Can you provide a short comparison of the difference between Ganesha and Gluster-NFS for the same workload (if possible a job execution with the same data) ?
Best Regards,
Strahil Nikolov
On Tue, Feb 22, 2022 at 20:35, Erik Jacobson<erik.jacobson@xxxxxxx> wrote:We have hacked around these errors, produced in glusterfs79 and
glusterfs93 when an NFS client mounts or unmounts. On one of the
installed superocmputers, one of gluster server nfs.log files as over 1GB.
[2022-02-21 22:39:32.803070 +0000] W [socket.c:767:__socket_rwv] 0-socket.nfs-server: readv on 172.23.0.5:60126 failed (No data available)
[2022-02-21 22:39:32.806102 +0000] W [socket.c:767:__socket_rwv] 0-socket.nfs-server: readv on 172.23.0.5:919 failed (No data available)
[2022-02-21 22:39:32.863435 +0000] W [socket.c:767:__socket_rwv] 0-socket.nfs-server: readv on 172.23.0.5:60132 failed (No data available)
[2022-02-21 22:39:32.864202 +0000] W [socket.c:767:__socket_rwv] 0-socket.nfs-server: readv on 172.23.0.5:673 failed (No data available)
[2022-02-21 22:39:32.934893 +0000] W [socket.c:767:__socket_rwv] 0-socket.nfs-server: readv on 172.23.0.5:857 failed (No data available)
[2022-02-21 22:39:48.744882 +0000] W [socket.c:767:__socket_rwv] 0-socket.nfs-server: readv on 127.0.0.1:949 failed (No data available)
We hacked around this with the following patch, which is not a patch for
inclusion but illustrates the issue. Since we are not experts in gluster
code, we isolated it to the nfs-server use of socket.c. We understand
that is likely not appropriate convention for a released patch.

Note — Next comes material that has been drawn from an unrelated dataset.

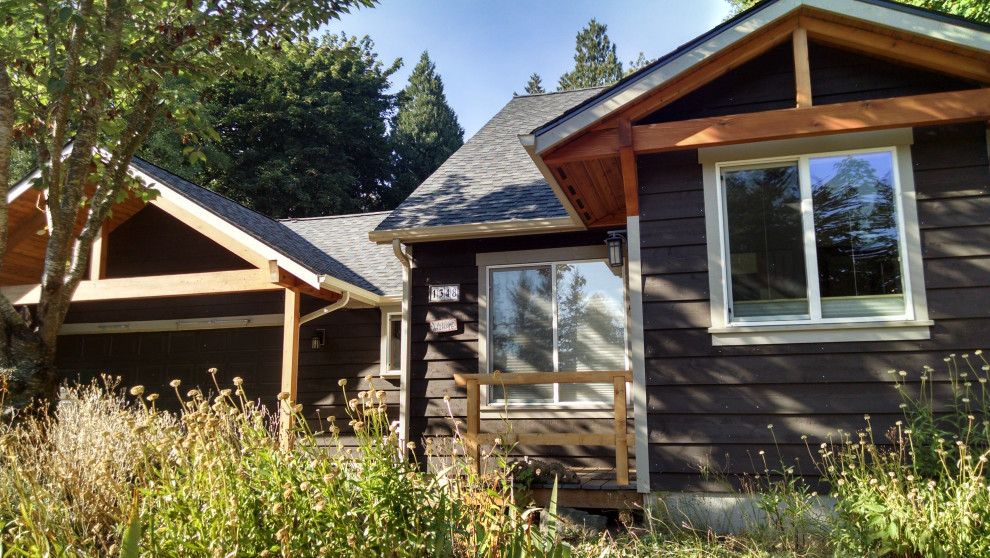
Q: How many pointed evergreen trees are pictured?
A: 3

diff -Narup glusterfs-9.3-orig/rpc/rpc-transport/socket/src/socket.c glusterfs-9.3/rpc/rpc-transport/socket/src/socket.c
--- glusterfs-9.3-orig/rpc/rpc-transport/socket/src/socket.c 2021-06-29 00:27:44.382408295 -0500
+++ glusterfs-9.3/rpc/rpc-transport/socket/src/socket.c 2022-02-21 20:23:41.101667807 -0600
@@ -733,6 +733,15 @@ __socket_rwv(rpc_transport_t *this, stru
} else {
ret = __socket_cached_read(this, opvector, opcount);
if (ret == 0) {
+ if(strcmp(this->name,"nfs-server")) {
+ /* nfs mount, unmount can produce ENODATA */
+ gf_log(this->name, GF_LOG_DEBUG,
+ "HPE - EOF from peer %s, since NFS, return ENOTCONN",
+ this->peerinfo.identifier);
+ opcount = -1;
+ errno = ENOTCONN;
+ break;
+ }
gf_log(this->name, GF_LOG_DEBUG,
"EOF on socket %d (errno:%d:%s); returning ENODATA",
sock, errno, strerror(errno));
* We understand you want us to move to Ganesha NFS. I mentioned in my
other notes that we are unable to move due to problems with Ganesha when
serving the NFS root in sles15sp3 (it gets stuck with nscd when nscd
is opening passwd, group files). While sles15sp4 fixes that, Ganesha
seems to be 25-35% slower than Gluster NFS and that would possibly
require us to increase already installed systems to have more
gluster/ganesha servers just to service the software update. We hope we can
provide test cases to Ganesha community and see if we can help speed it up
for our workloads. In our next release, we have tooling in place to
support Ganesha as a tech preview, off by default. So it will be there
to experiment and compare the two in our installations.